Aún no habíamos terminado el café cuando apareció otro camarero vestido de librea ofreciendo puros.
-No gracias, no fumo.
-Vamos, coge uno o dos -intervino el jefe de protocolo-, son muy buenos, de verdad, son puros habanos. Y se los das a alguien, a algún amigo, a tu padre…
-No si mi padre tampoco fuma.
-¡Qué más da! Cógelos, que son puros muy buenos.
-Pues gracias, ahora recuerdo que tengo un tío que fuma.
-¿Ves? Te lo agradecerá, son puros muy buenos.
Mientras guardaba los puros, procurando que no se rompieran, y me fijaba en los discursos, que no se me fueran a olvidar, pensaba en los recuerdos que te suelen regalar en los restaurantes. Que si una jarrita, un cenicero, un palillero; no sé, cosas de esas que tiene que llevarte para quedar bien, porque si no parece un desprecio. Acordándome de todo eso me repetía: ‘No te vayas a dejar los discursos, ni los puros, no se te vaya a olvidar, que estás ante el presidente del Gobierno’. Así, mientras me hacía estás recomendaciones mentales, me colocaron un cenicero. ‘Mira, también un cenicero’, pensé. ‘No se me vaya a olvidar’. Para estas cosas reconozco que siempre he sido un poco despistado, no desagradecido, y no quería que algo así fuese a ocurrirme en una cena tan señalada.

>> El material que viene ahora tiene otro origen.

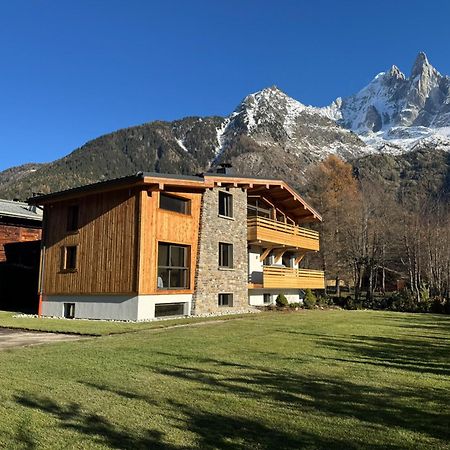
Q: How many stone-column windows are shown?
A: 3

Al término de los discursos, la reunión se despojó de la etiqueta y se entabló un coloquio. Y poco a poco nos fuimos acercando hacia la puerta. Yo con los discursos, los puros y el cenicero. Sí, el cenicero. Entonces salió la mujer del presidente, Carmen Romero.

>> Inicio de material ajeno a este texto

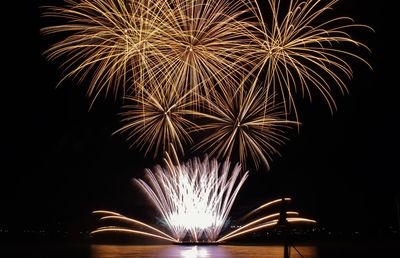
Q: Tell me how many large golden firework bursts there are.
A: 5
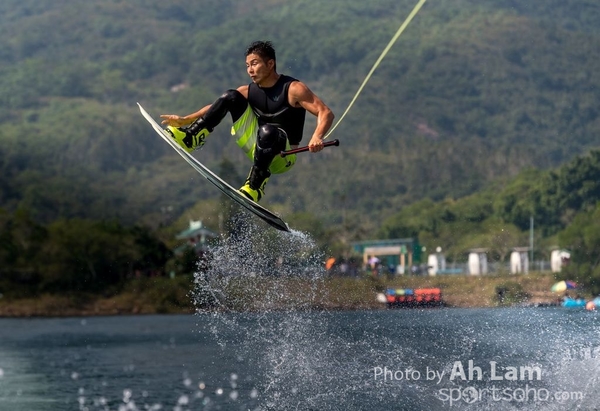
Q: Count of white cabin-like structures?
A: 4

-¡Perico! Con las ganas que tenía de conocerte. Porque mira que te seguimos aquí. Venga, hagámonos una foto para enseñársela a mis hijos.
Y en la foto, la esposa del presidente, también el presidente, yo, los puros, los discursos y el cenicero. ‘Vas bien Pedro, no te dejas nada’. Todo iba ya sobre ruedas cuando ya de camino hacia la salida se me acercó un mayordomo para acompañarme. Cruzamos algunas palabras.
-¿Sabe usted? Me gusta mucho el ciclismo. ¿Ejem! Disculpe, señor Delgado, ¡qué suerte ha tenido usted! ¡Cuantos ministros han querido llevarse uno de estos ceniceros! ¡Mira que me lo han dicho veces! Es usted afortunado…
-¡Cómo…! No, de verdad -no sabía que decir, estaba avergonzado-. Verá, yo creí que era un regalo, como los puros; un recuerdo, como el menú y los discursos. Y, verá, no quería olvidarme de nada. Pero por favor, tenga usted el cenicero. Yo no quería… Si no fumo. Y tengo un montón de ceniceros. Últimamente todo el mundo me regala ceniceros. En fin, lo siento.
-Llevéselo, no se preocupe. Que son unos ceniceros muy bonitos».